Go through the entries and count the lines with the string "many" in them. Give only that number.

Source data Start Marker

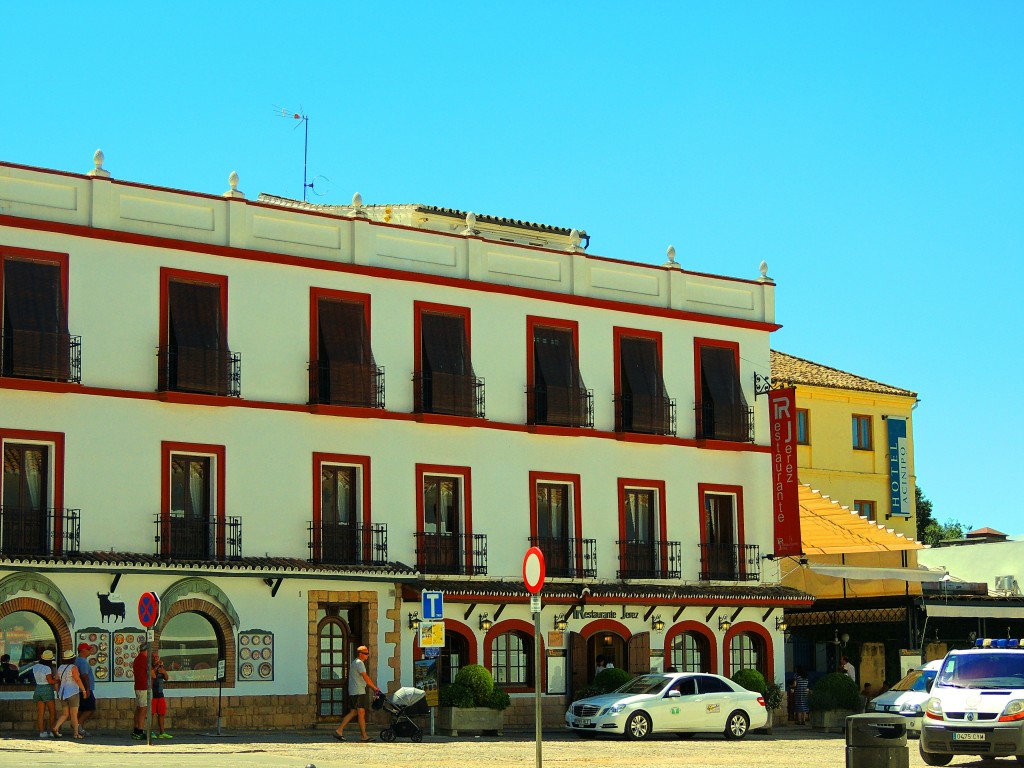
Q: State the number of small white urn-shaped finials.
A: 7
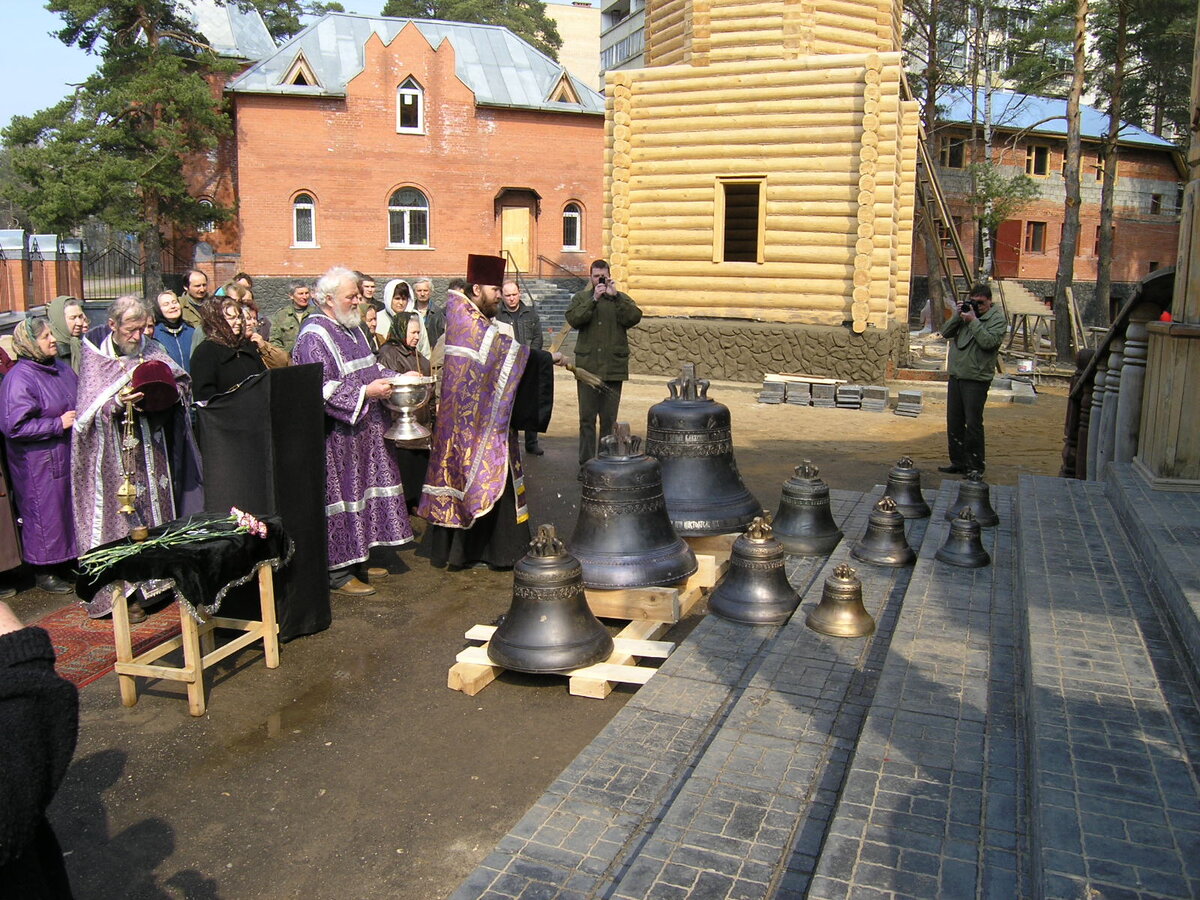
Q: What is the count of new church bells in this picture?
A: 10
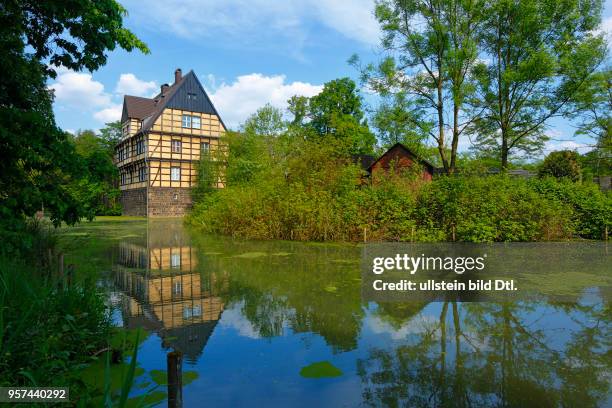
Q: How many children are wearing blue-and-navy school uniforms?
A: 0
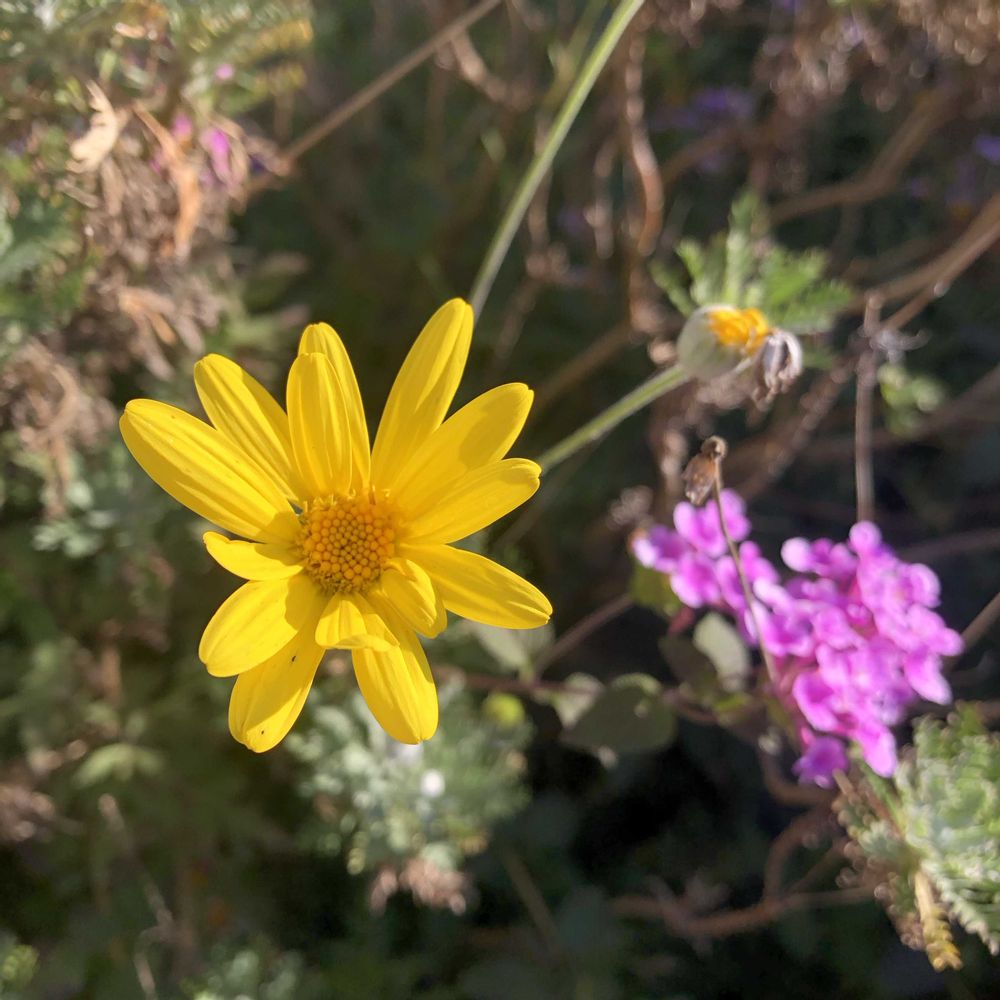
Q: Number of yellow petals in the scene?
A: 14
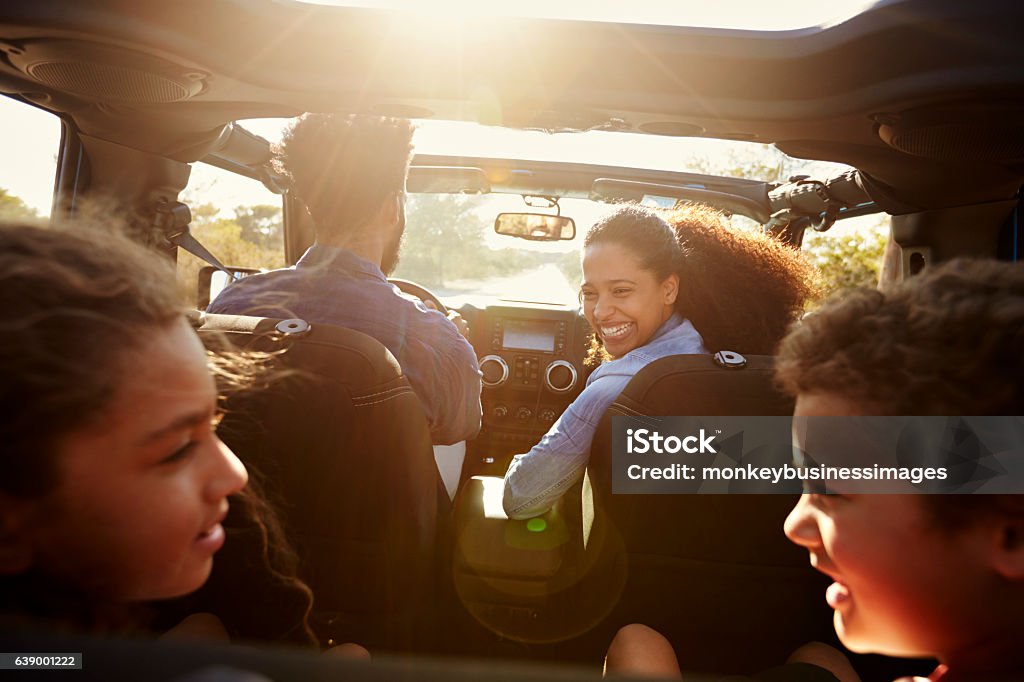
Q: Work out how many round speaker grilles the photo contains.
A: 2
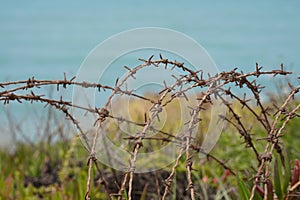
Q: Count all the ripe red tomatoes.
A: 0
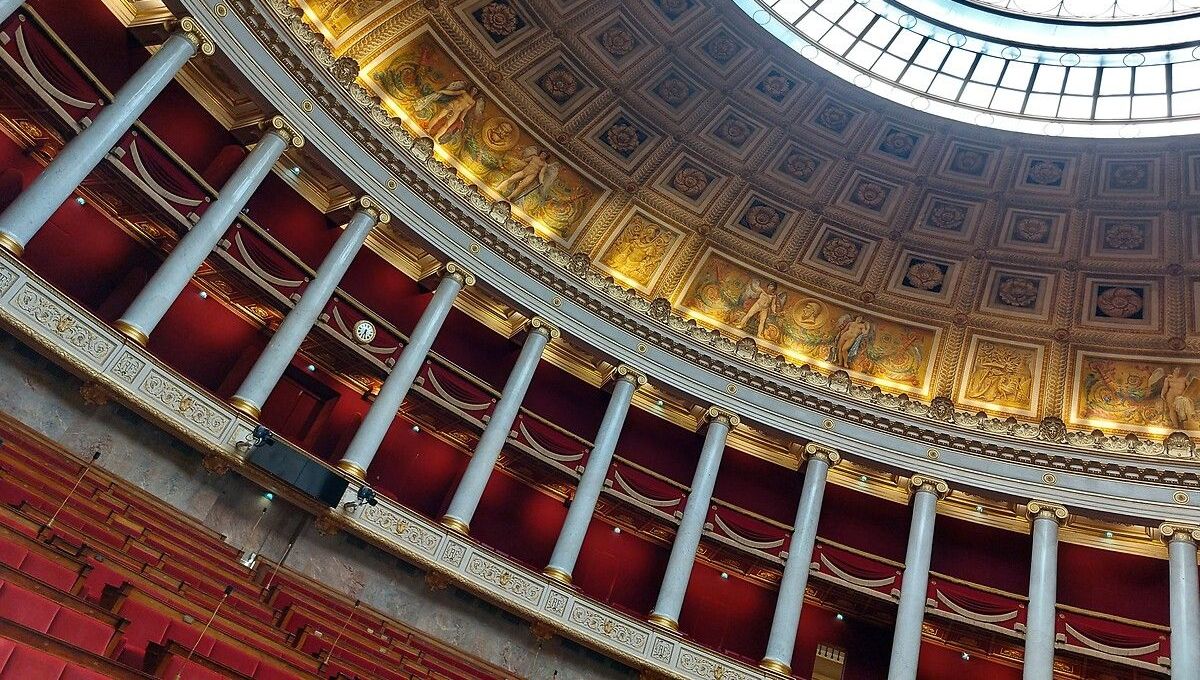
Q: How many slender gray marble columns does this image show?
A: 11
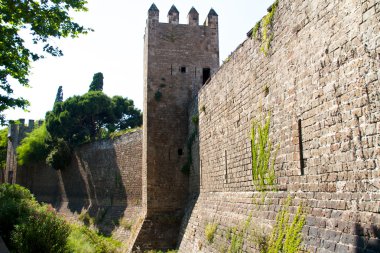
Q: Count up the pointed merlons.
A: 4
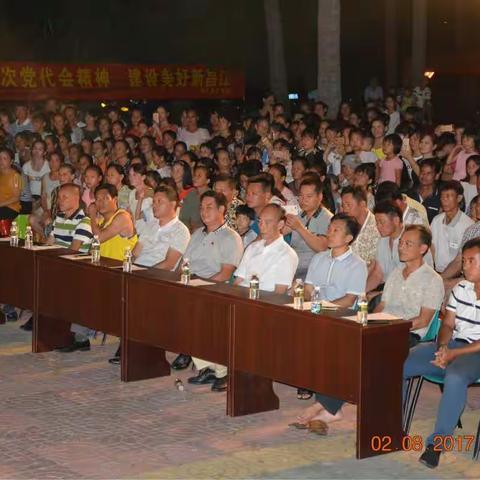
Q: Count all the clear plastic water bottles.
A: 9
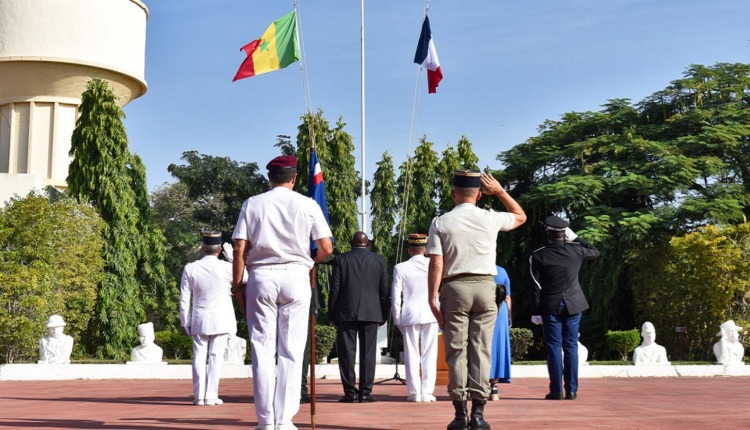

Source data End Marker

Written answer:
3